Well, the church janitor, Ted, who happens to be in my Tom's accountability group, showed up at the church that same night to clean after the VanSipkema funeral. There was a huge mess in the basement from the crumb cake that Lois DeJonge had baked, brought to the funeral and promptly dropped on the floor when one of the high heels she was wearing got caught on the extension cord that was hooked up to the electric punch bowl that Brother Westra had designed and is now trying to market. Crumb cake and red fruit punch make quite the mess. So anyways, Ted the Janitor -- well - he saw some things. Some things that I really wish he hadn't. Some things that make it very difficult for me to see him in church, especially when I am wearing my denim jumper with the fall leaves on it. It has side slits. And I was wearing it on that fateful night. For a while.

Now fast forward almost 2 years. Tom and I have been in counseling for quite some time, have been to three Marriage Encounter weekends and are doing amazingly well, considering. And I am ready to move on from this. I no longer sing in our church choir, though. I felt it was best for me to step down and not serve in such an "up front" position in our church. My blogging ministry, however, will continue for as long as God wills it.

On a side note, I do not believe that a funeral is an appropriate place for an electric punch bowl. Pray with me ladies, as I consider how to confront Brother Westra on this matter. I do believe that these things are best done face to face.

Blessings to you from a fallen sister who has risen up again!

Praise Him!
Bonnie

5 comments:

Anonymous said...

Bonnie:
It is such a blessing to see you back in your ministry. You truly are a gifted servant of the Lord. I'm sure there are many women at the 172nd Reformed Church that have had their eye on that filandering music director, but I say your story will touch their hearts and lead them right home to bake a tuna casserole for their dear, sweet husband. Now, my Marty, he's allergic to tuna, so I always substitute chicken.

The Lord will give you the words for Brother Westra and his electric punch bowl. It seems it would be more appropriately used at a Fall Harvest Party. It may have not even been an issue if that Lois DeJonge hadn't been wearing her 5 inch stilletos to church again (probably trying to get the music directors eye).

Well dear, I have tulip bulbs to plant and banana bread in the oven. The kids should be getting of the bus any minute.

On a final note, I appreciated your post on those dreadful girls from Hollywood. I agree, a month in Hudsonville would rock their world. We've eliminated TV from the home, too much negative influence from the media. All those gals giving multiple births and all and then exploiting the poor kids on TV. My Tammy and I are now wearing ankle length skirts with our fall leaf print turtlenecks, after all you don't want to cause one to stumble.

Toodaloo, Carol VanHekken

Westrata said...

Don't knock the punch bowl! I'll be King of QVC soon.

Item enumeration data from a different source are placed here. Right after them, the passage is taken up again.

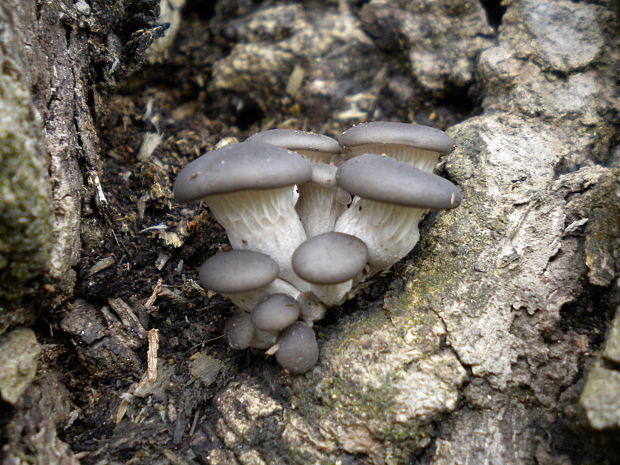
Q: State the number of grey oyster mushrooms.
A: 11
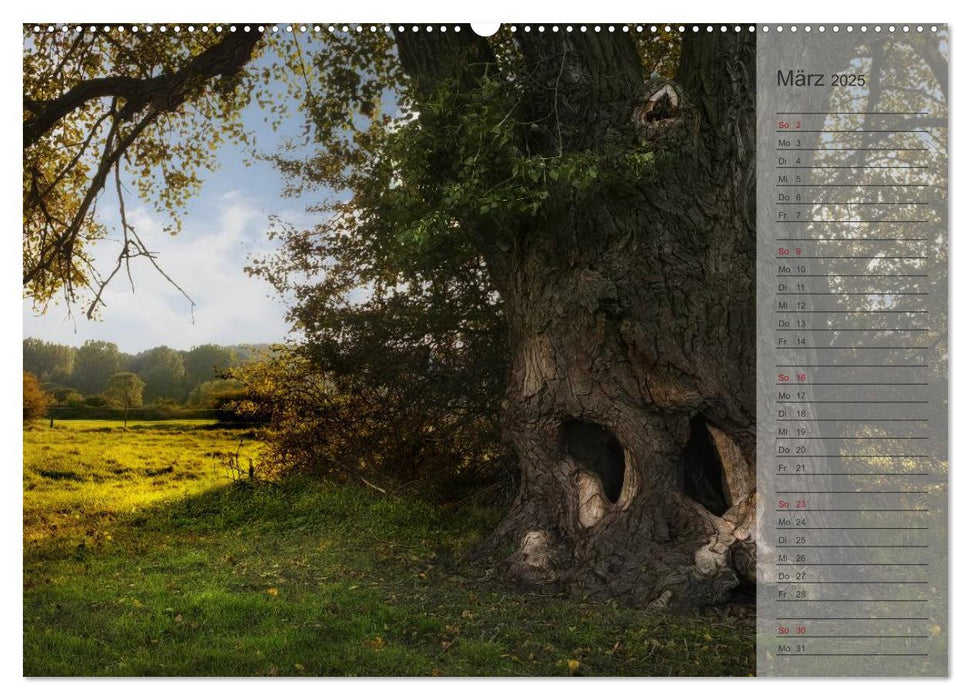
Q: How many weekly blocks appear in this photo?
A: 5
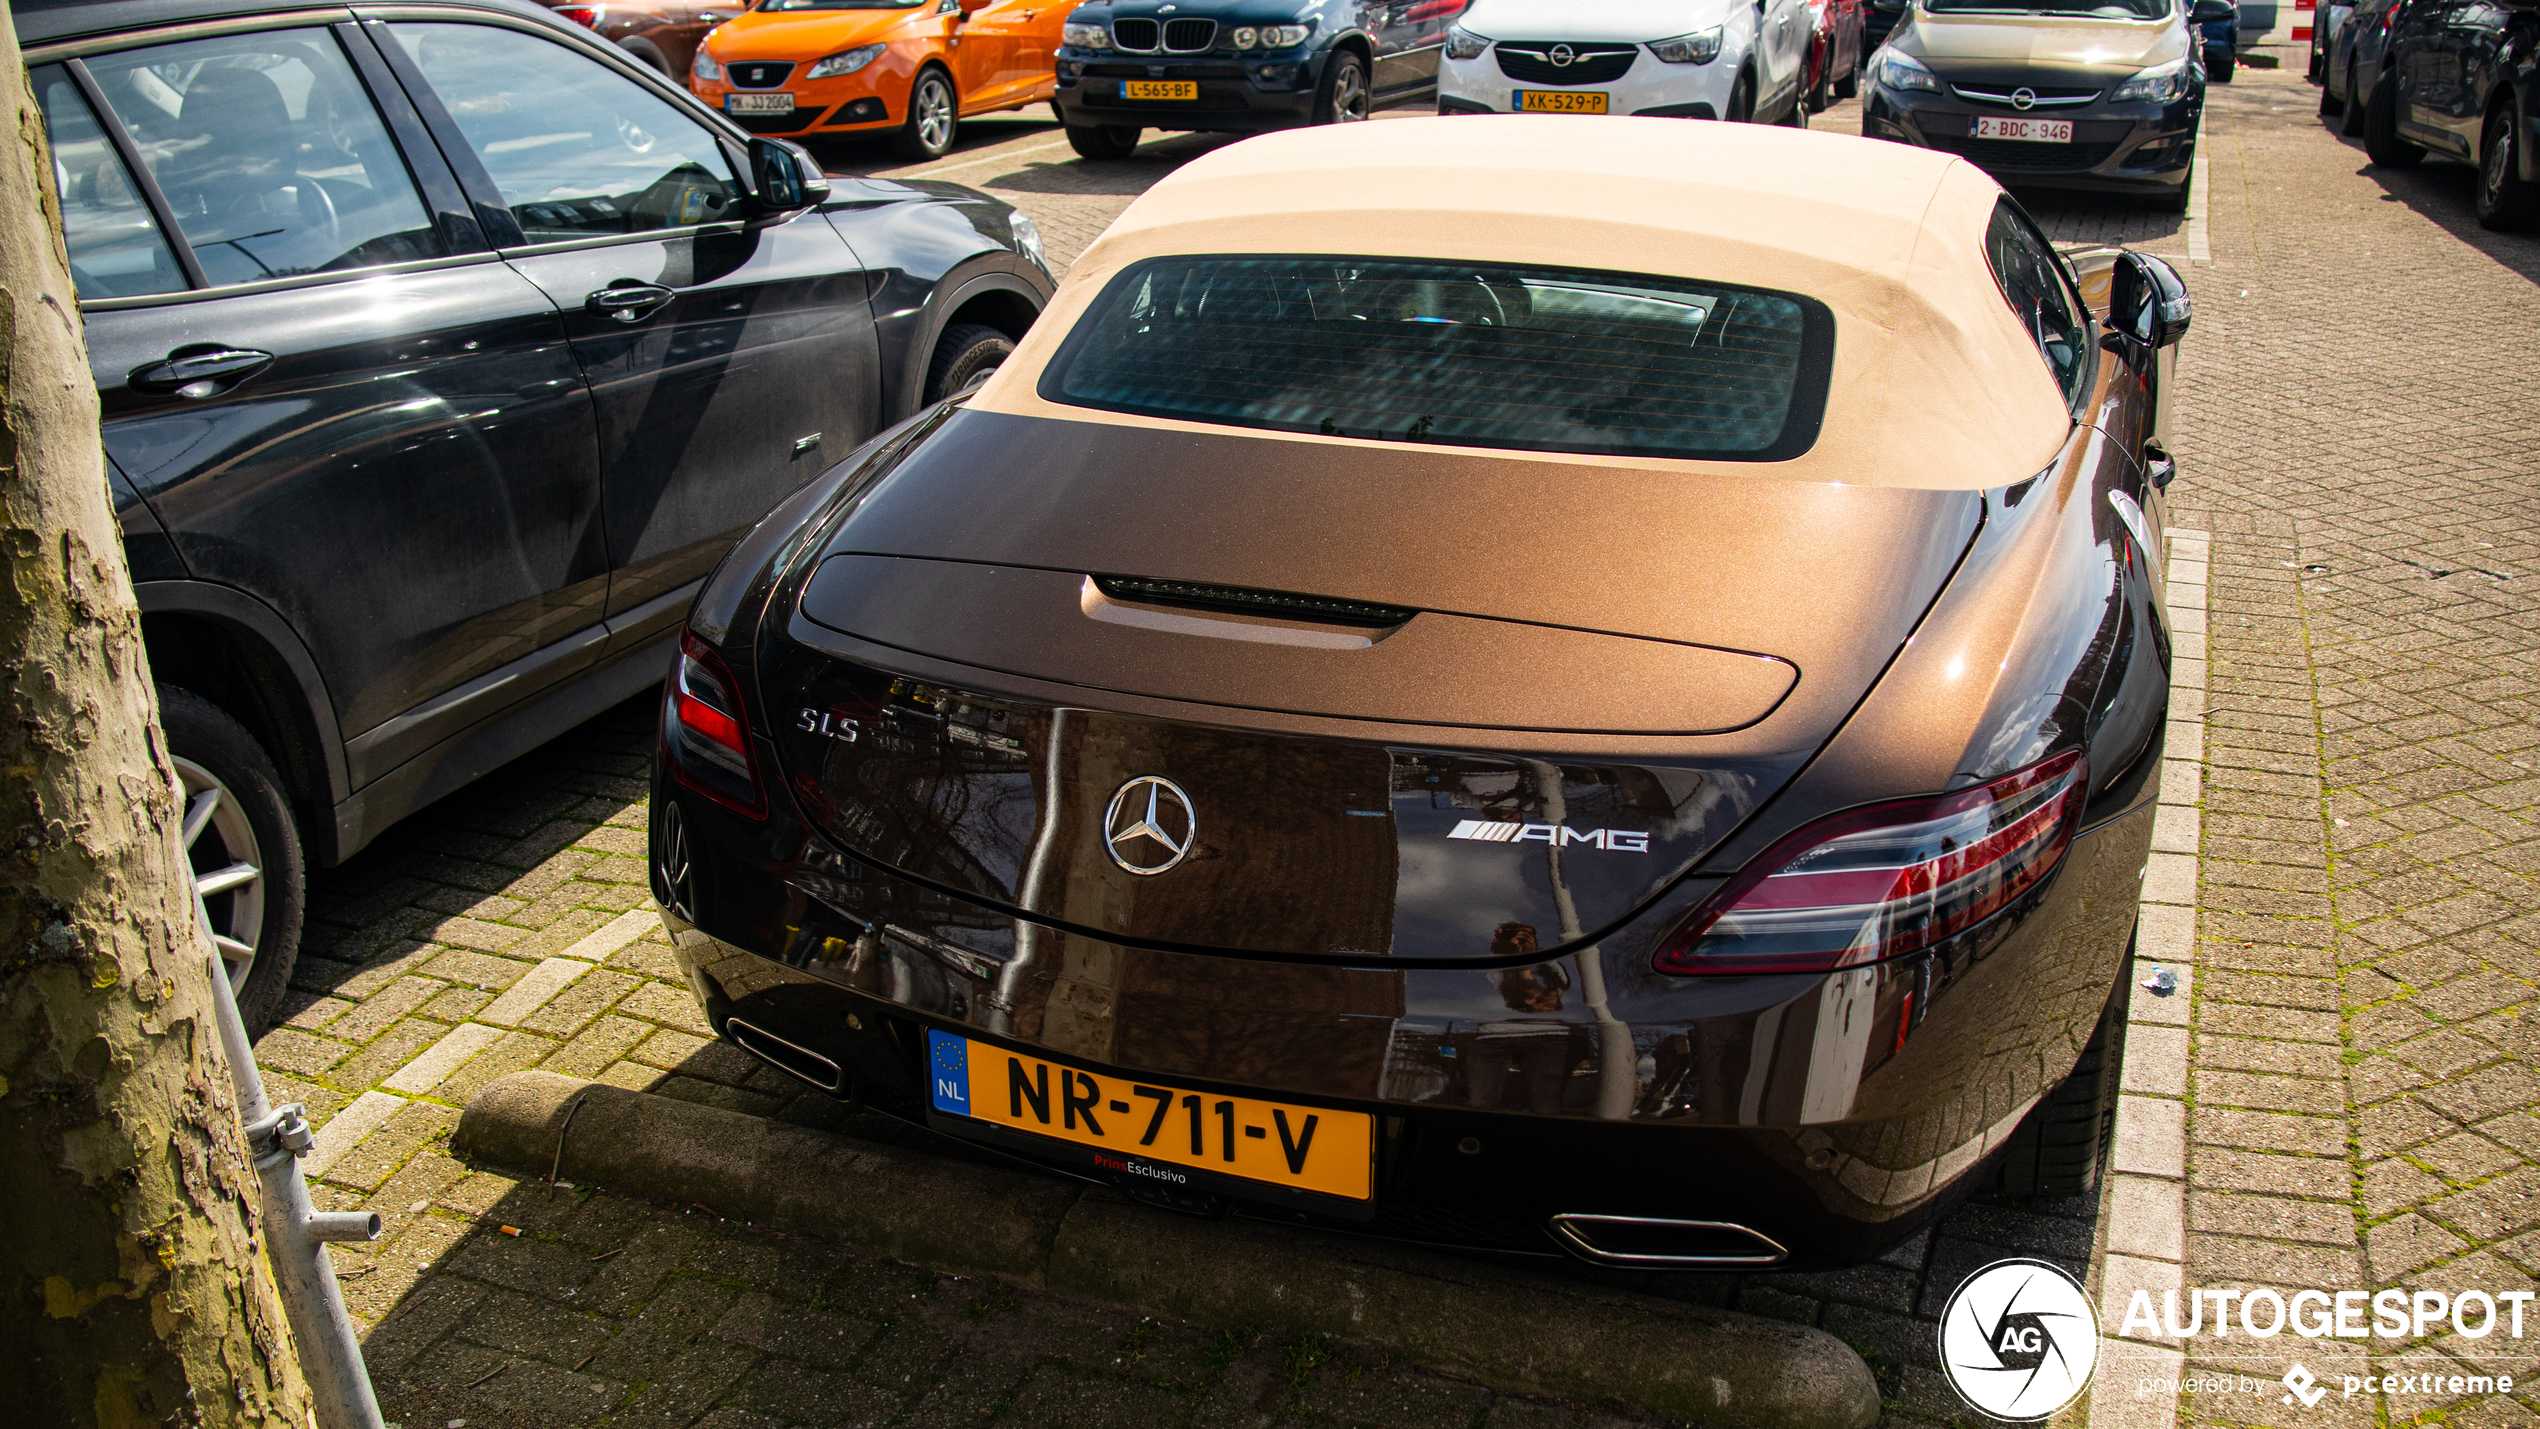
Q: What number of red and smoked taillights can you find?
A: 2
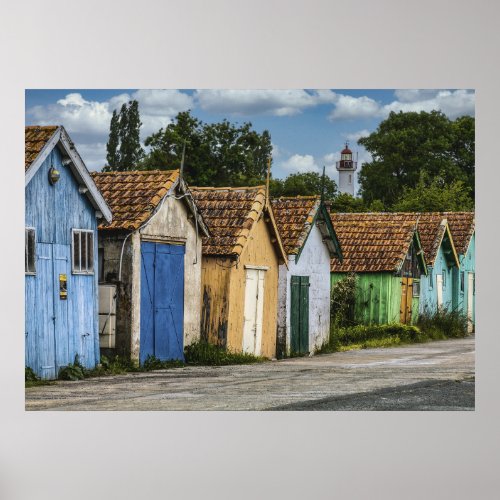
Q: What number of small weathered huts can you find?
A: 7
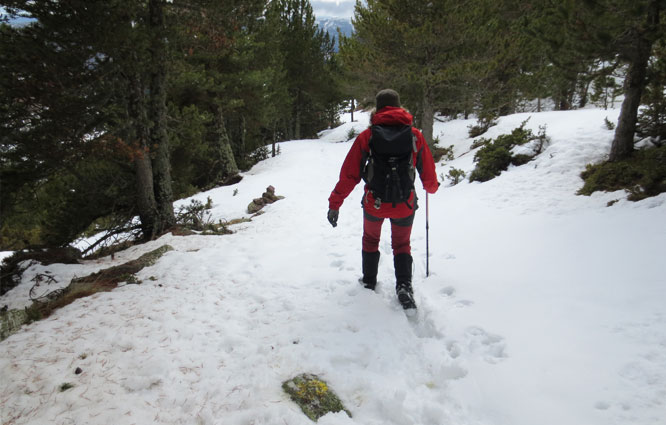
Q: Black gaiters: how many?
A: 2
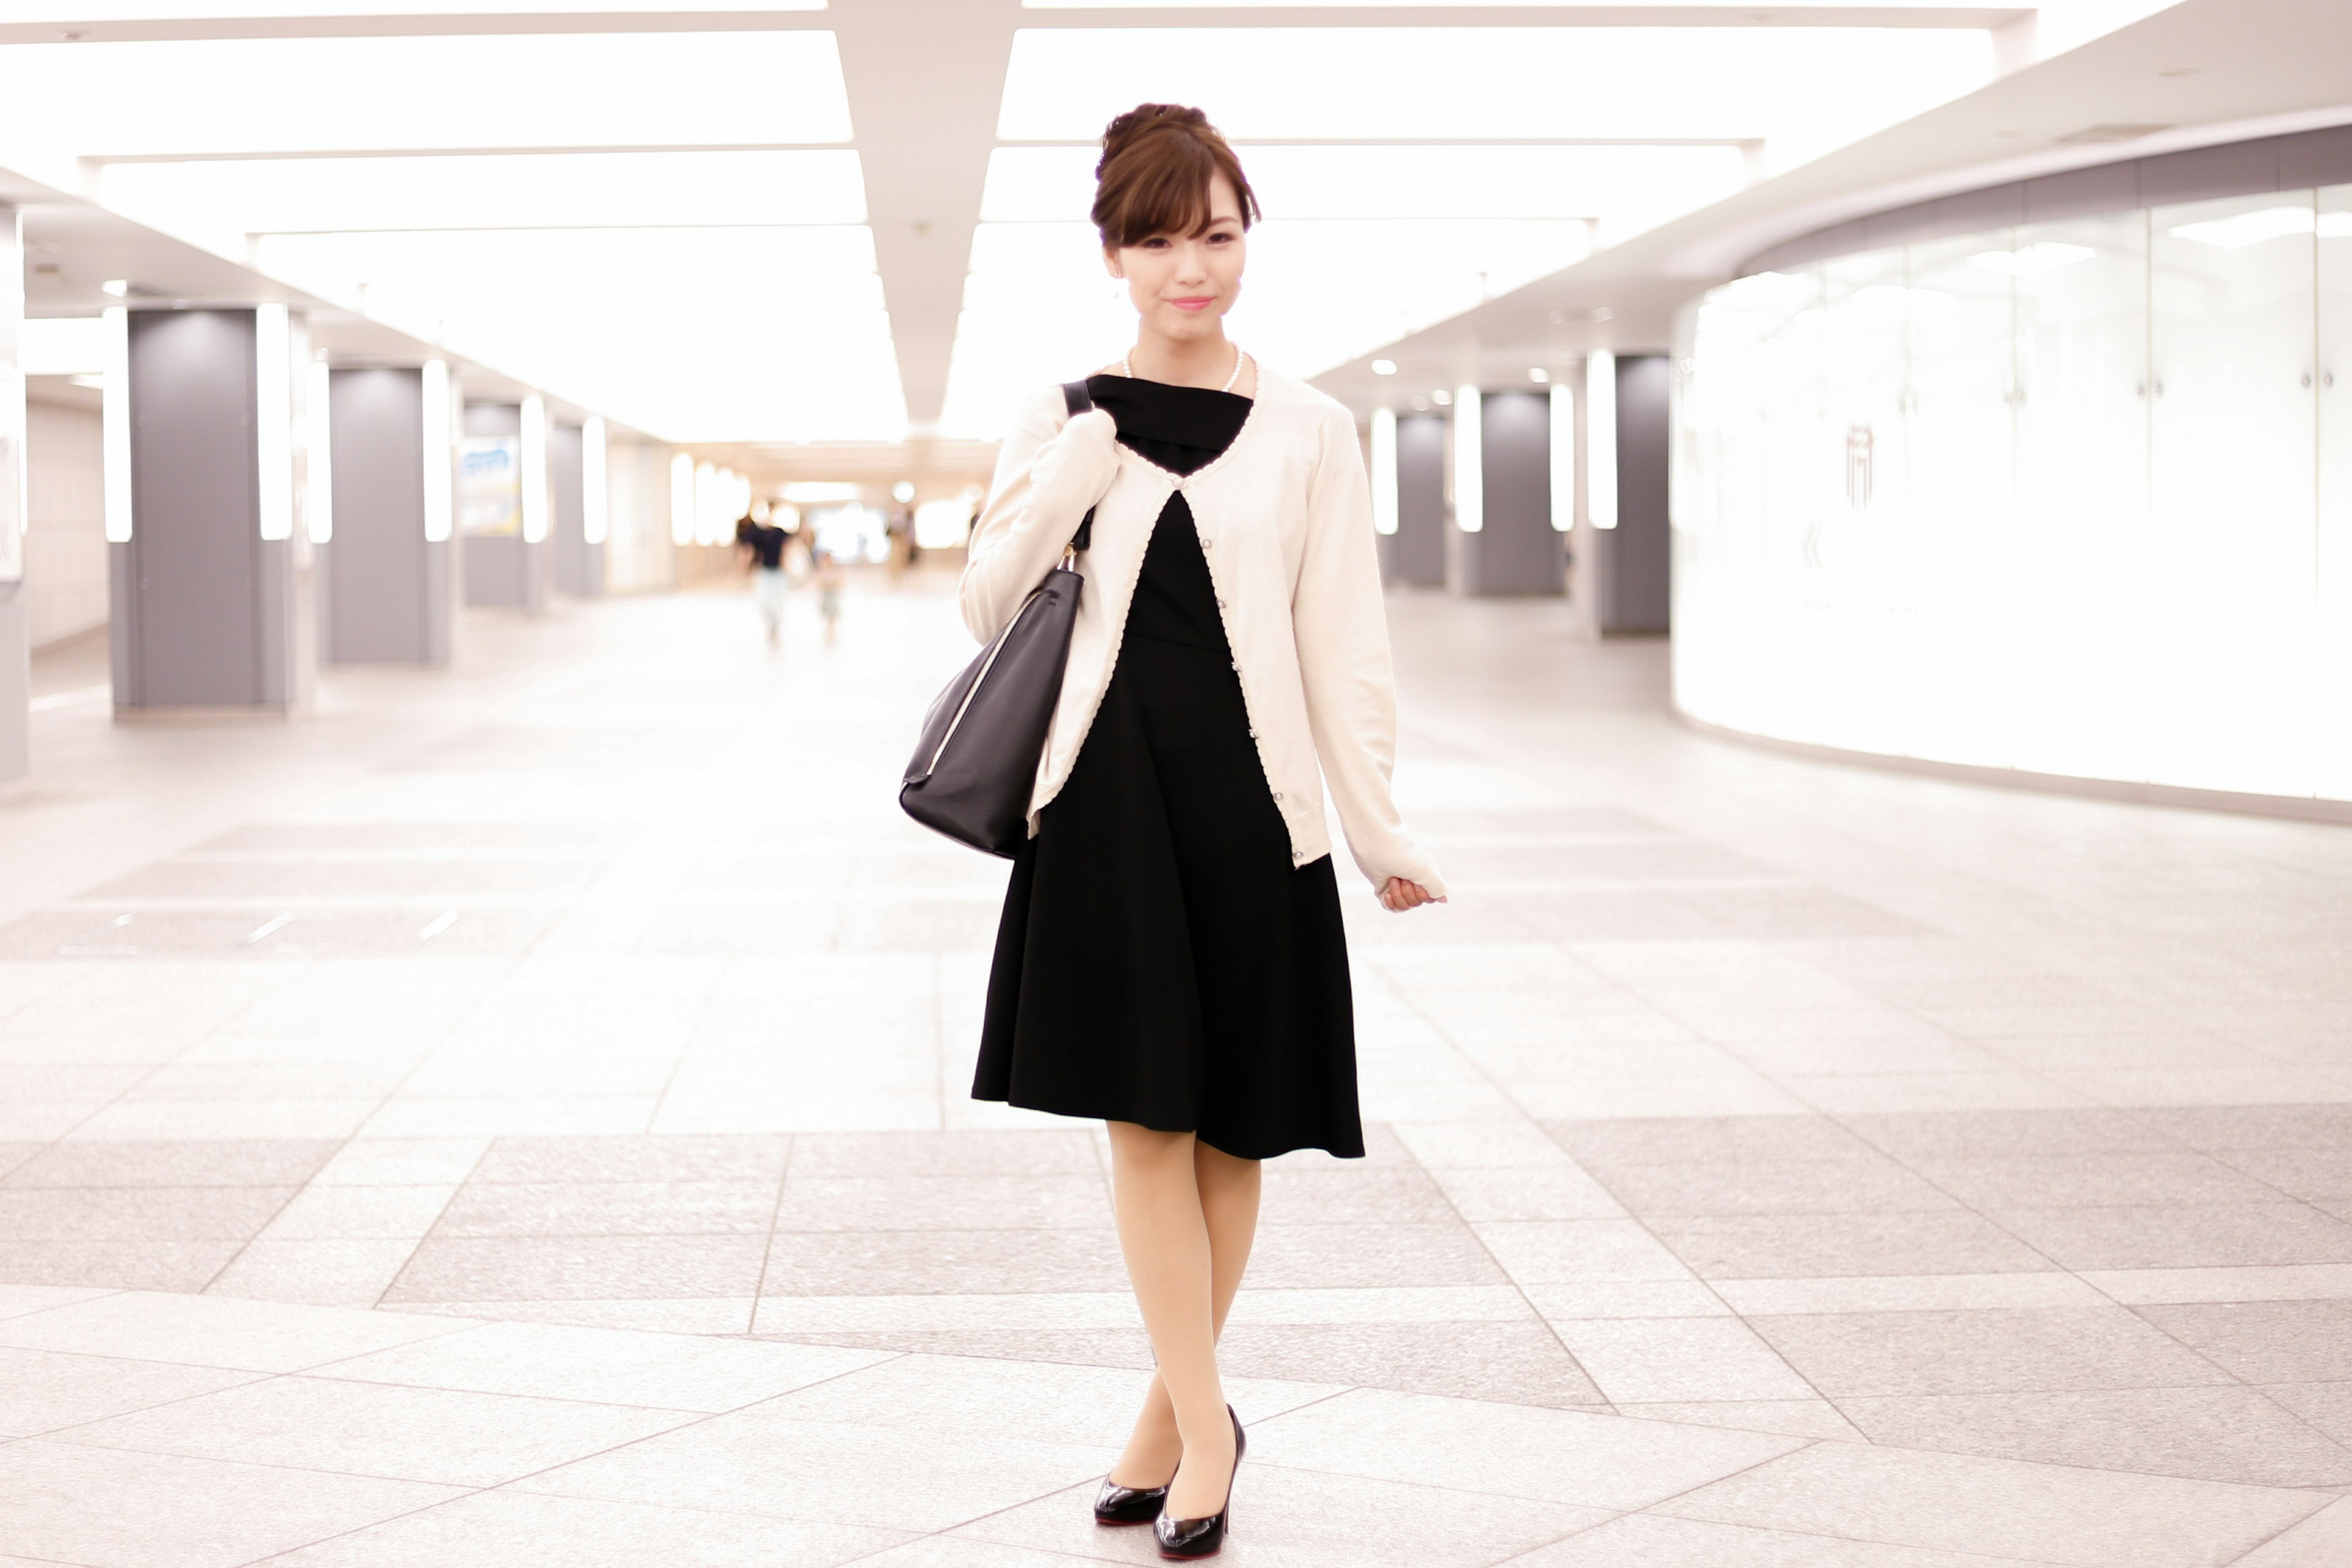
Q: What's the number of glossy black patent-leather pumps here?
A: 2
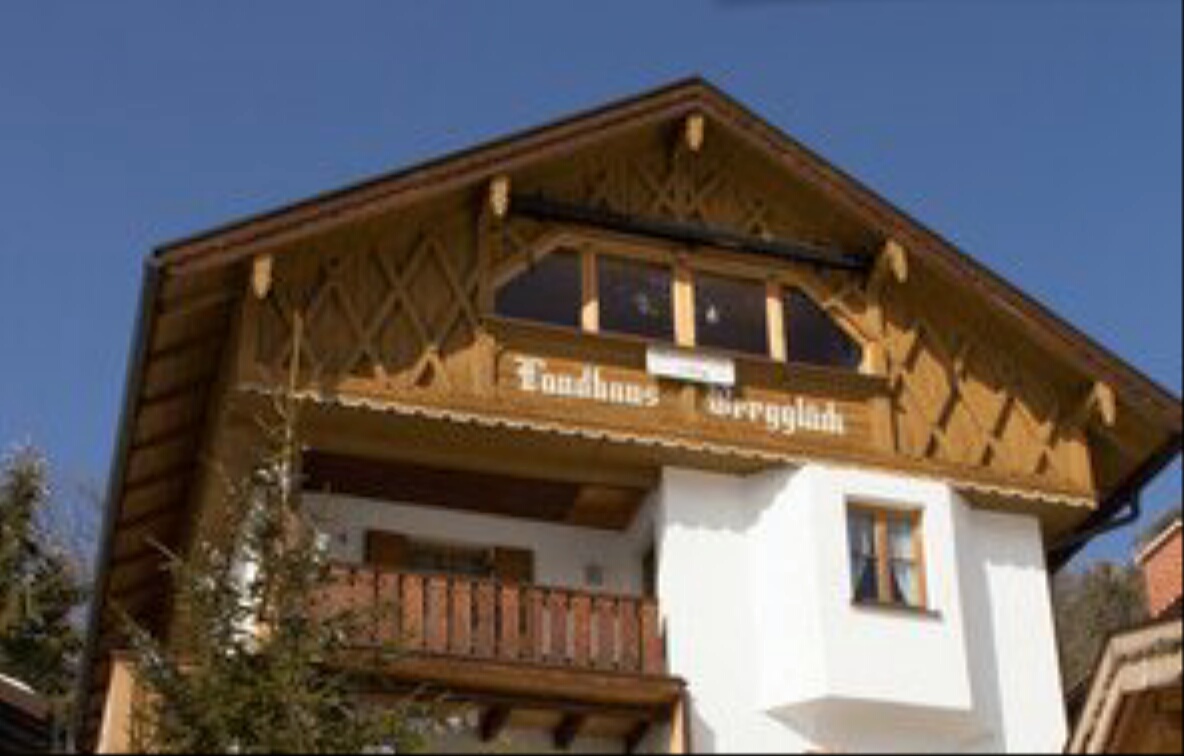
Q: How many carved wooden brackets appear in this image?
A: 5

Oh, and make sure you are wearing rubber soled shoes when using the bowl or you may feel a slight tingle when spooning up the sherbet&7up mix. I'm working on an upgrade for this "problem" people keep bring up (lawyers mostly).

Bonnie said...

Carol - thank you for your encouraging words as I start anew with my ministry of blogging.

Brother Westra - pride goeth before a fall.

Roshi Doshi said...

Bonnie - may the Lord bless you all your days. And may you never run out of Dutch Sangria. Your husband Tom sounds like a stick in the mud however and whatever happened the music director. Did he step down from his "up front" position or does he prefer other positions now...?

Westrata said...

I'll be trying out the updated punchbowl with the family this Weekend (Thanksgiving - cranberry juice and 7-Up, maybe sneak in a little of the fermented juice to keep them happy).

In your profile it sounds like Tom is the music director (at least the choir director). So was the affair not really an affair but you getting caught by the janitor?

BTW -
I love the jumper with the side slit. Always look forward to seeing you in it (Don't tell Tom!).